Print the records below exactly, with no pictures.

· · · · ·

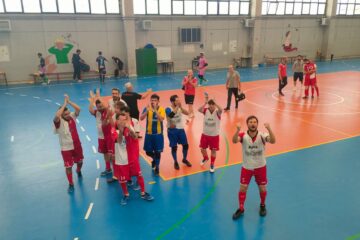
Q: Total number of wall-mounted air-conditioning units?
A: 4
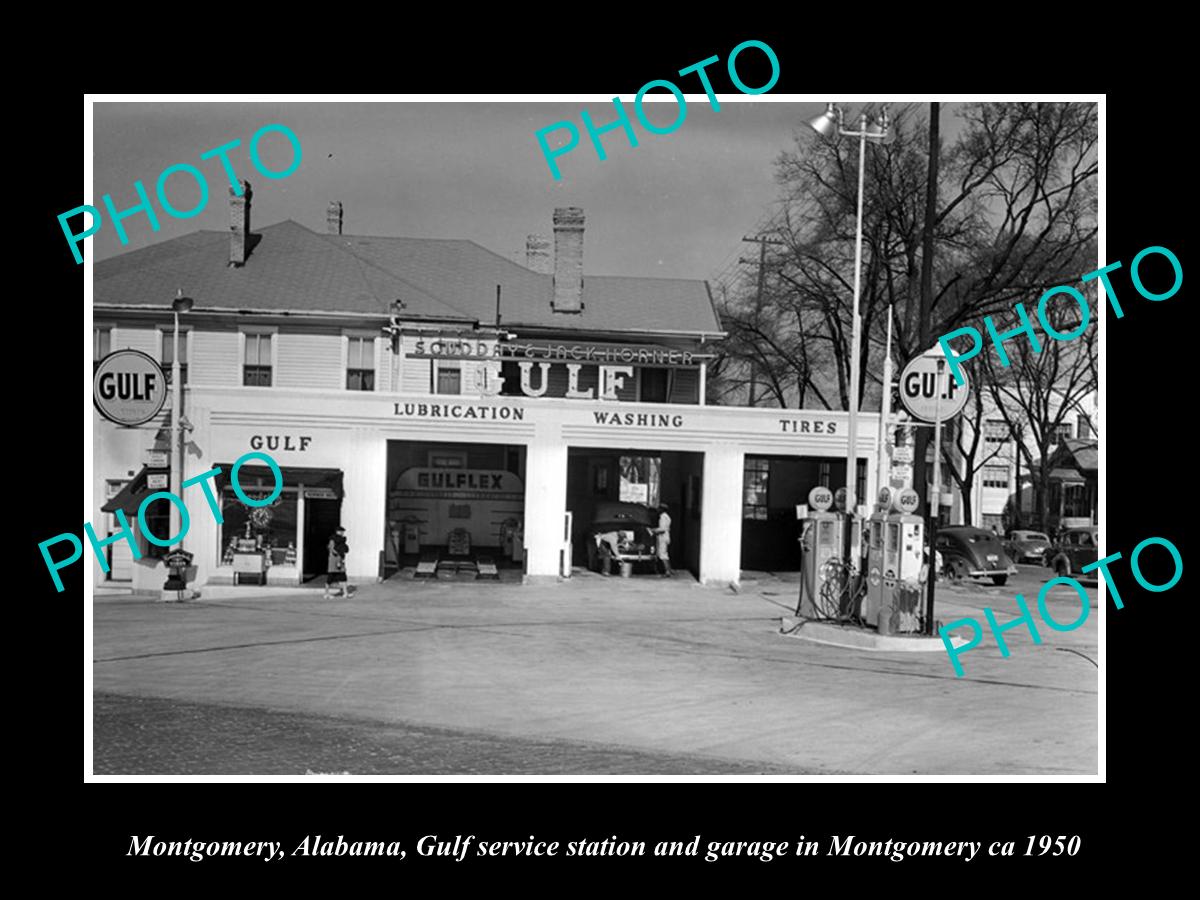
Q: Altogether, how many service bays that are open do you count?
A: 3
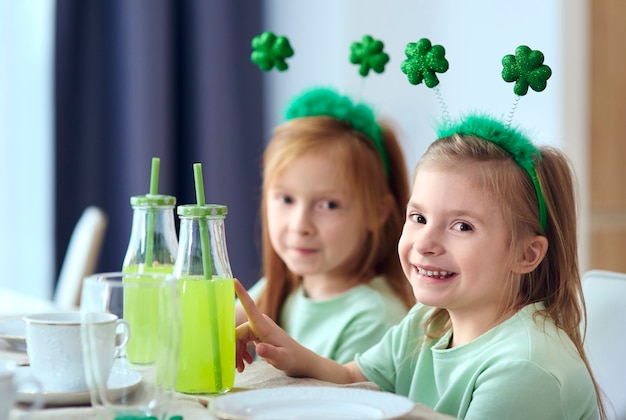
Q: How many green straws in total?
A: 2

· · · · ·

• [Completed task]
Q: Total number of wall-mounted air-conditioning units?
A: 4
Q: Altogether, how many service bays that are open do you count?
A: 3
Q: How many green straws in total?
A: 2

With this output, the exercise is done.